Acılarla dolu bir kitaptı elimdeki, masalsı anlatımı, gerçekle hayal dünyası arasında gitgellerle dolu… Bir Kadir Gecesi’nde kadın olduğunu öğrenen Zehra’nın hikayesi… Yirmi yaşında yeniden doğduğunu düşünerek evden uzaklaşan, geçmişe dair her şeyi babasının mezarına gömerken kurtulduğunu düşünen bir kadın Zehra… Yüzüne bile bakılmadan, güya dualarla tecavüze uğradığında kanlar içinde kalan bacak arasında bakarken neredeyse sevinen bir kadın… Temizlenmek için gittiği hamamda hayatı bambaşka bir yöne doğru giderken kendini, çevresini yeniden keşfetmeye çalışan, kaderine boyun eğen bir kadın…

Doğduğumuz coğrafya kaderimiz, peki ya ana babamız? Onları koşulsuz sevebilir miyiz? Kızının erkek olarak doğduğunu kabul eden baba suçlanabilir mi? Omuzlarına erkekliğin tüm yükleri yüklenmişken, suçlu mudur erkekler? Onca kızdan sonra bir kızı daha kaldıramayan doğduğu andan itibaren oğlan gibi yetiştirip, sünnet ettiren hatta evlendiren bir baba ve oğul ve Zehra! Babanın itiraftan sonra affedilmeyi beklerken, Zehra’nın öfke dolu yüzünün hayaliyle son nefesini vermesi! Oğlanken tüm avantajlarını kullanıp, kızkardeşlerini hor gören Zehra suçlu mudur? Gerçekle karşılaşınca kızkardeşlerinin verdiği cezayı hak etmiş midir? Çok çok ağır bir hikaye… Sessiz çığlıkların arasından sızıveren, sesini yükseltebilen bir çığlık onunki… Savrulan hayatlar, yıkıma giden aileler… Ne için? Bir Mağrib ülkesinden yükselen kulakları sağır eden, yürekleri dağlayan bu çığlık size de çok yakın gelmedi mi?

Kutsal Gece, bir babanın doğan altıncı kızını oğlan olarak görüp, öyle yetiştirmesinden sonrasını anlatıyor. Asıl hikaye Kum Çocuk’la başlamış. Okumak istedim, baskısını bulamadım. Sadece Kutsal Gece’yi okudum. İlkini de okusam çok çok ağır gelebilirdi. İkinci kitabın ağırlığı gecelerime, kalbime çöktü.

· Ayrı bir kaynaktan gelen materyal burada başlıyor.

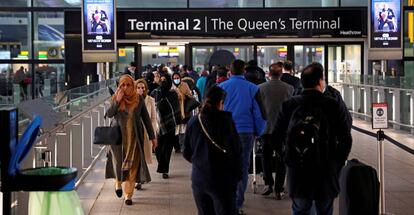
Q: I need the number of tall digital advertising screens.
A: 2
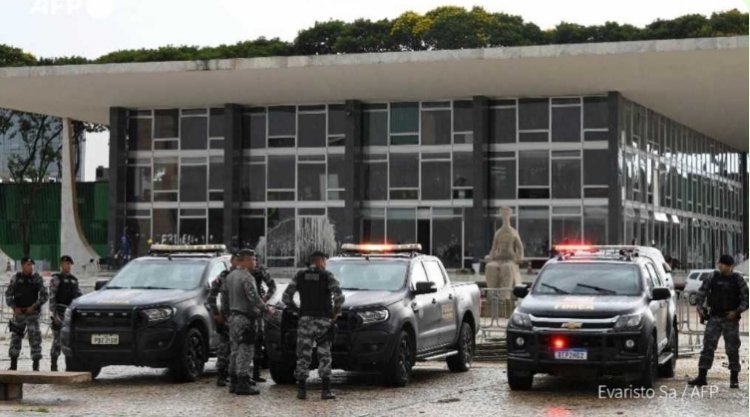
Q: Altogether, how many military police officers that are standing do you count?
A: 7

Oğlan olarak kabul edilen kız çocukları, kadınların birbirinden aldıkları intikam, kadının zevk almasını önlemek için bazen hayatı pahasına sünnet edilmesi, aile içi karışık ilişkiler, kabul görmeyen insanların varolmaya çalıştıkları ilişkiler… Masalsı bir anlatımla bunca konu bir arada anlatılırken kitabın sonunda ilk baştaki anlatıcıya dönmek istedim bir umut. Siz de öyle hissedecek misiniz çok merak ediyorum.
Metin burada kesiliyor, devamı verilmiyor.